**Action item**
Return the records below exactly; pictures stay out.

Source data

= Beginning of Section =

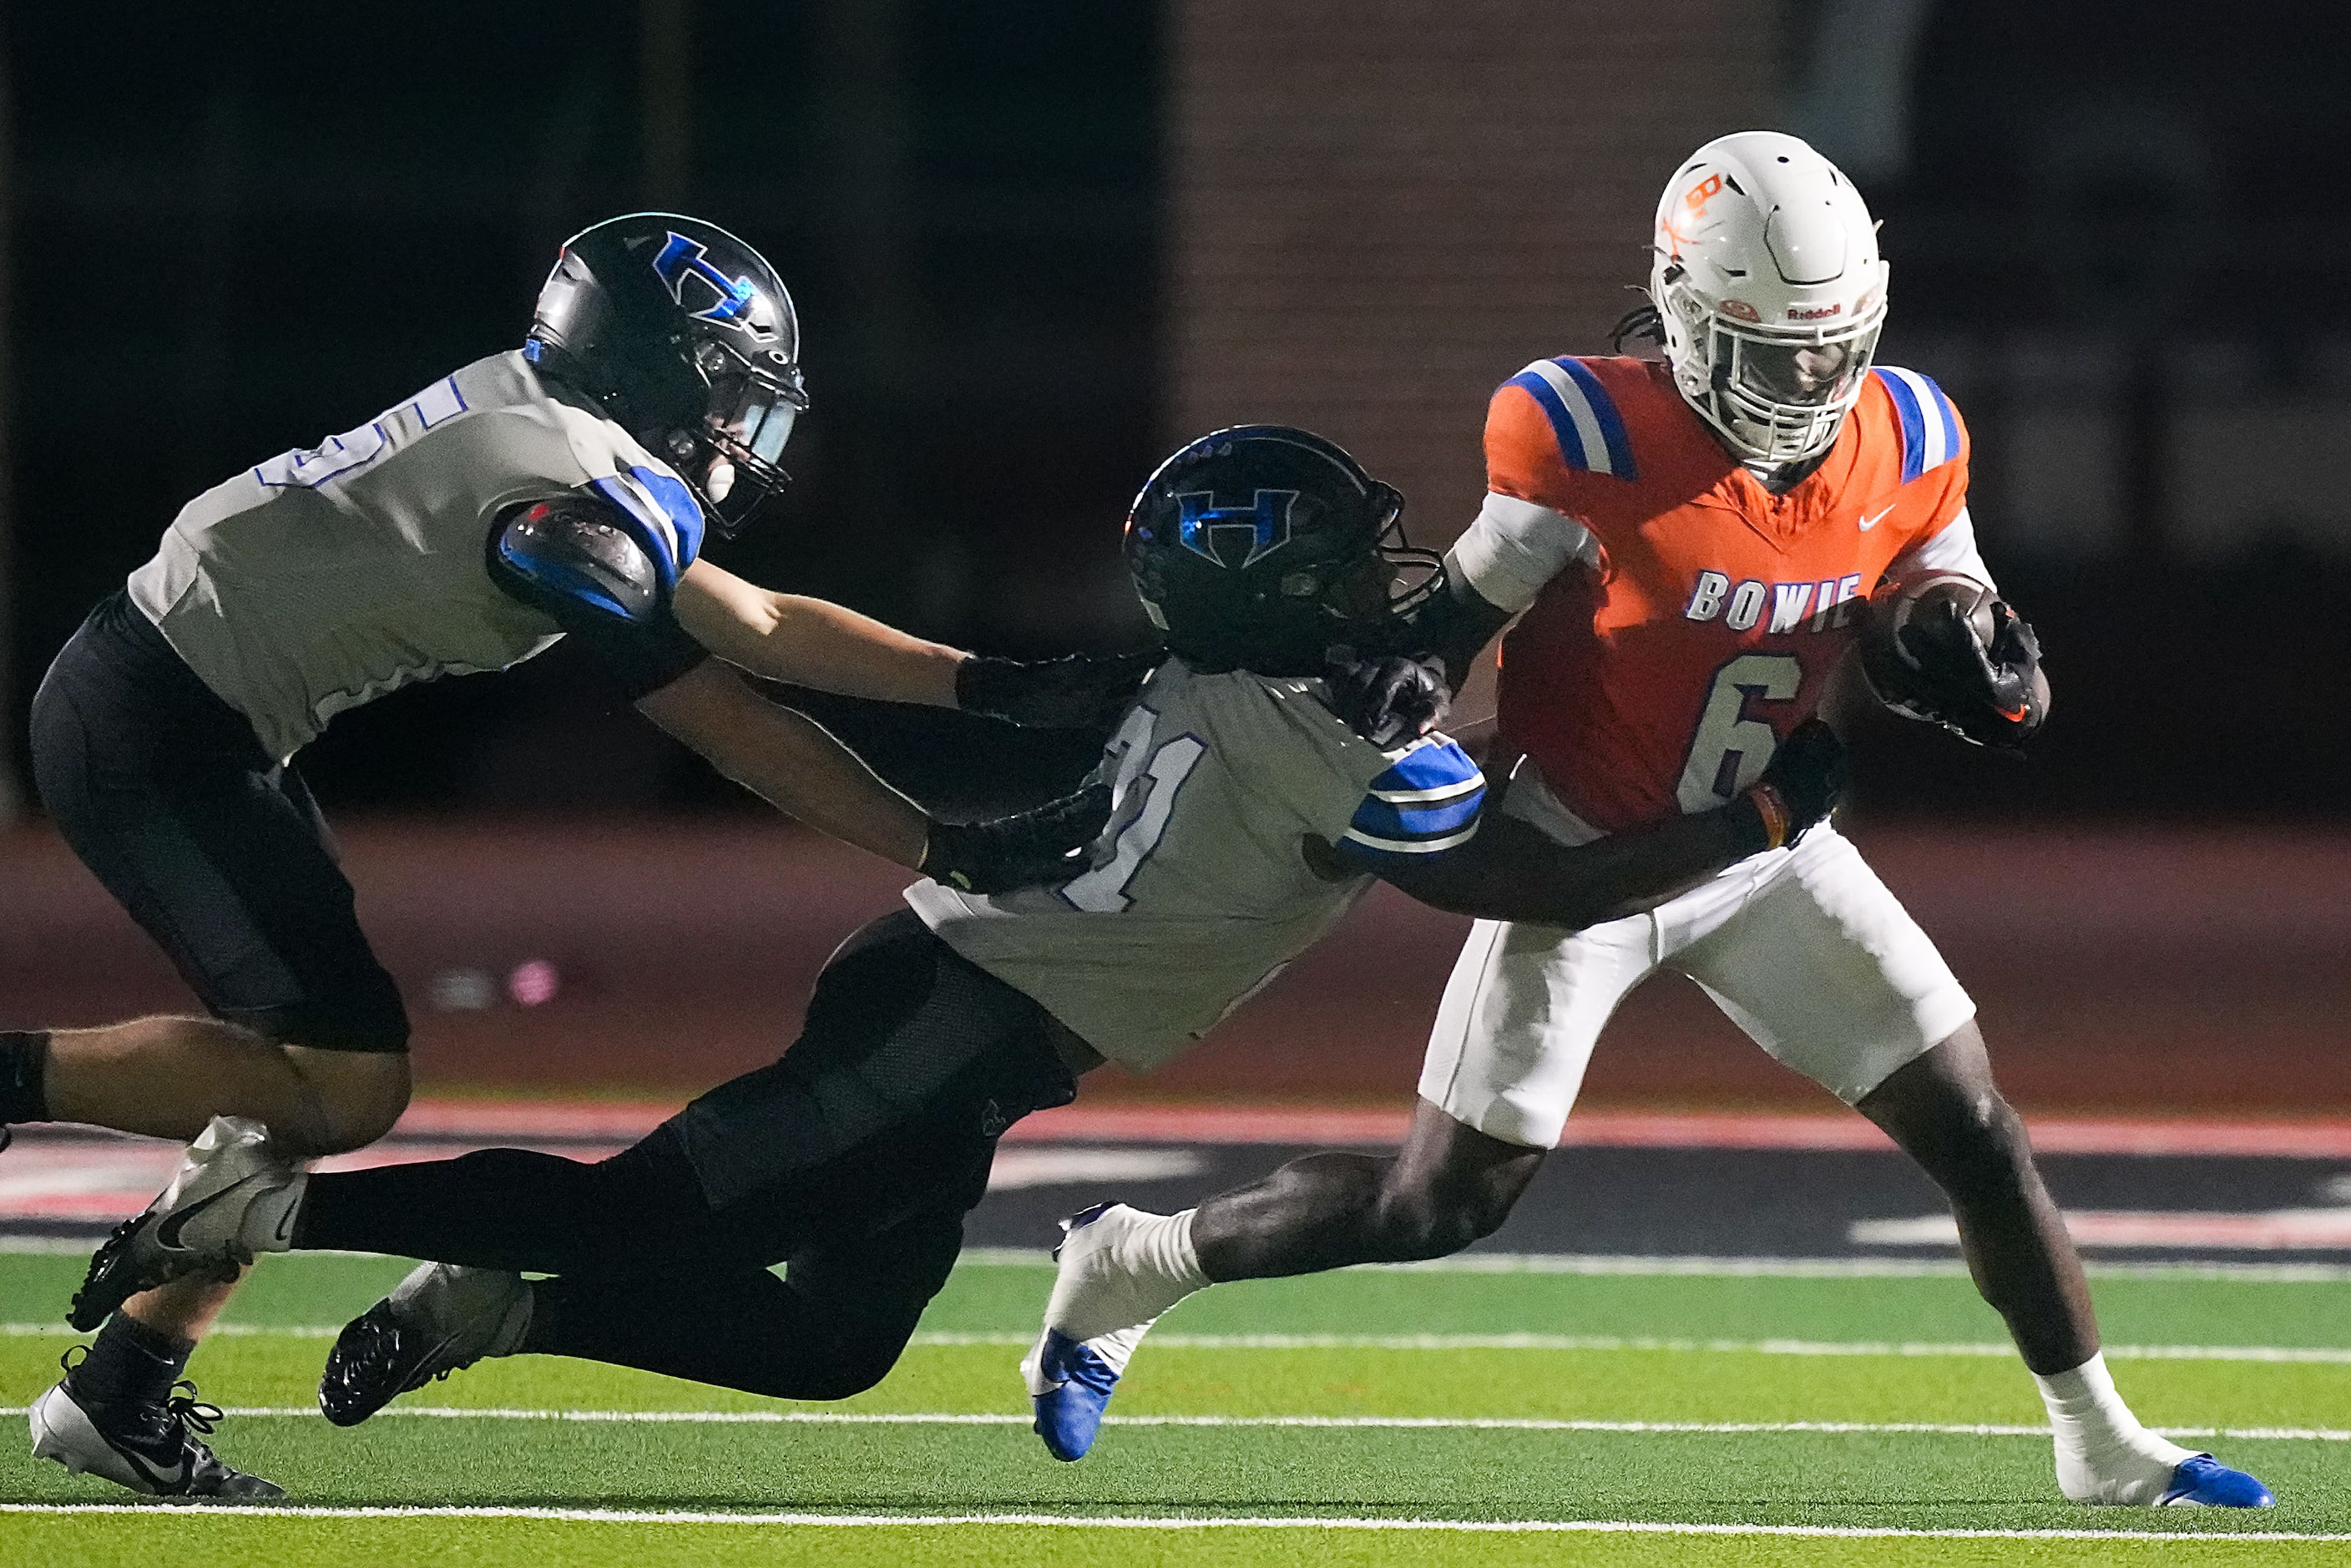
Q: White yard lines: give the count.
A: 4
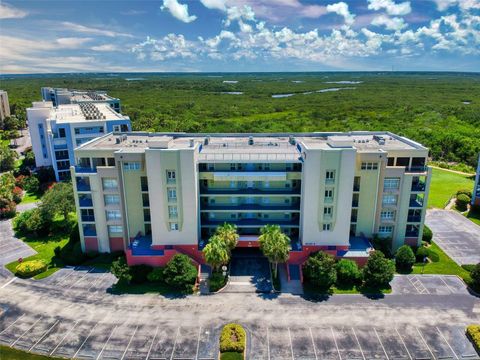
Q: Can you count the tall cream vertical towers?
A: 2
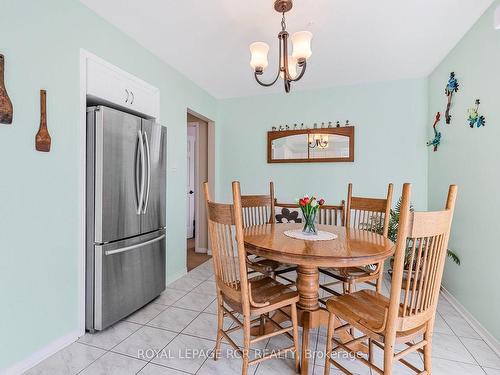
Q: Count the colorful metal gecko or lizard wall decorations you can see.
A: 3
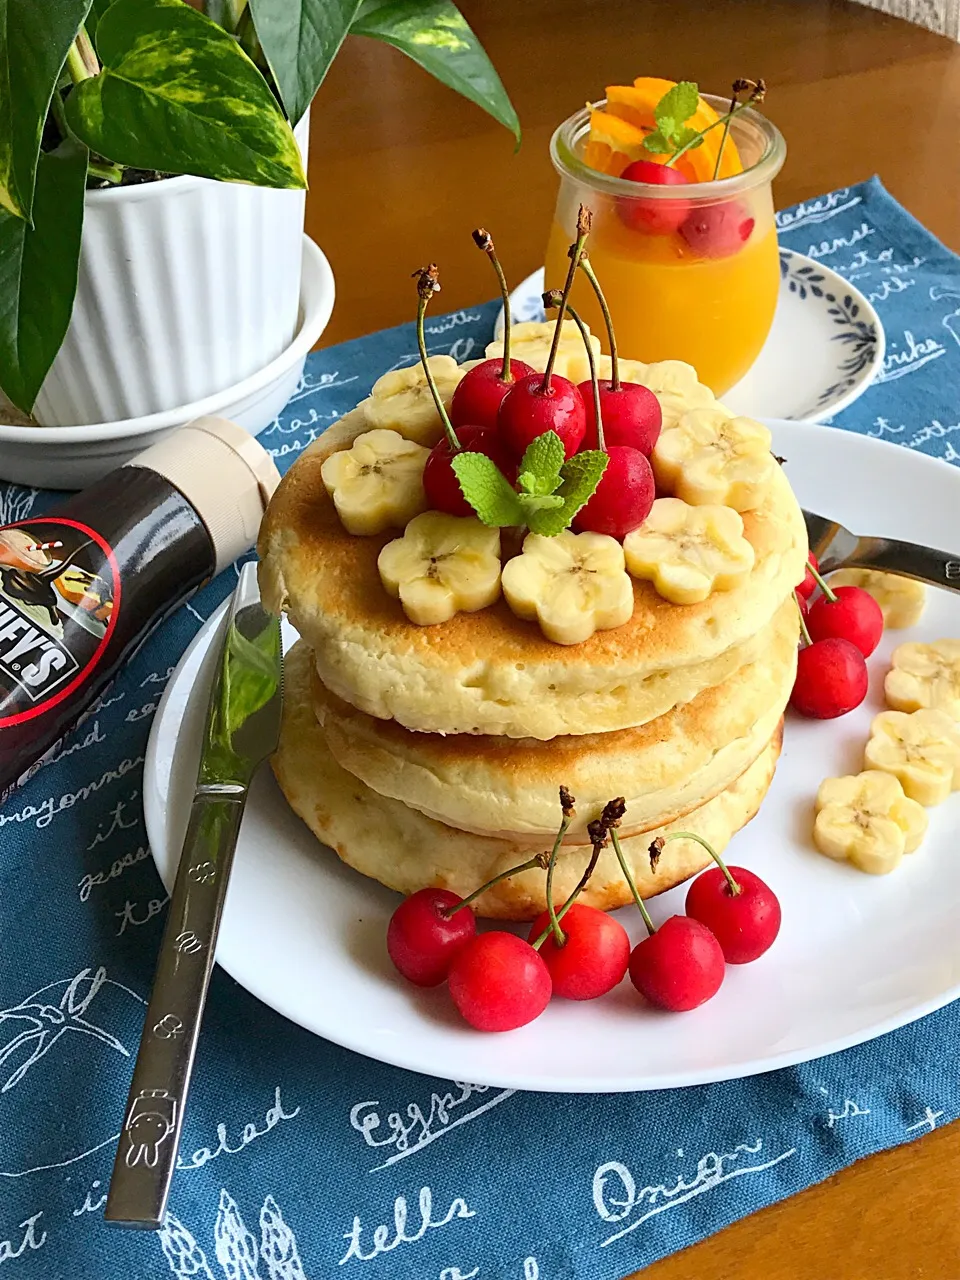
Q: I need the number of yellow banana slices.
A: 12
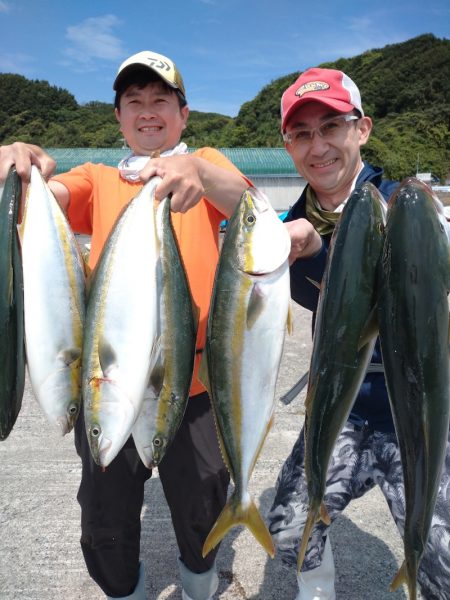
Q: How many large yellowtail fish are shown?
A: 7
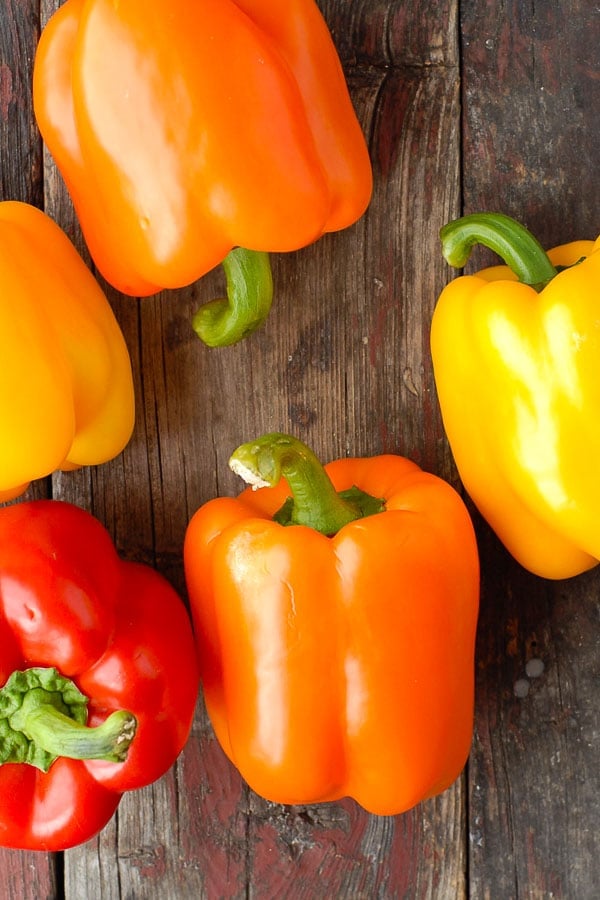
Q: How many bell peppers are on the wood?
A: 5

= End of Section =

**Exercise result**
Q: White yard lines: give the count.
A: 4
Q: Can you count the tall cream vertical towers?
A: 2
Q: Count the colorful metal gecko or lizard wall decorations you can see.
A: 3
Q: I need the number of yellow banana slices.
A: 12
Q: How many large yellowtail fish are shown?
A: 7
Q: How many bell peppers are on the wood?
A: 5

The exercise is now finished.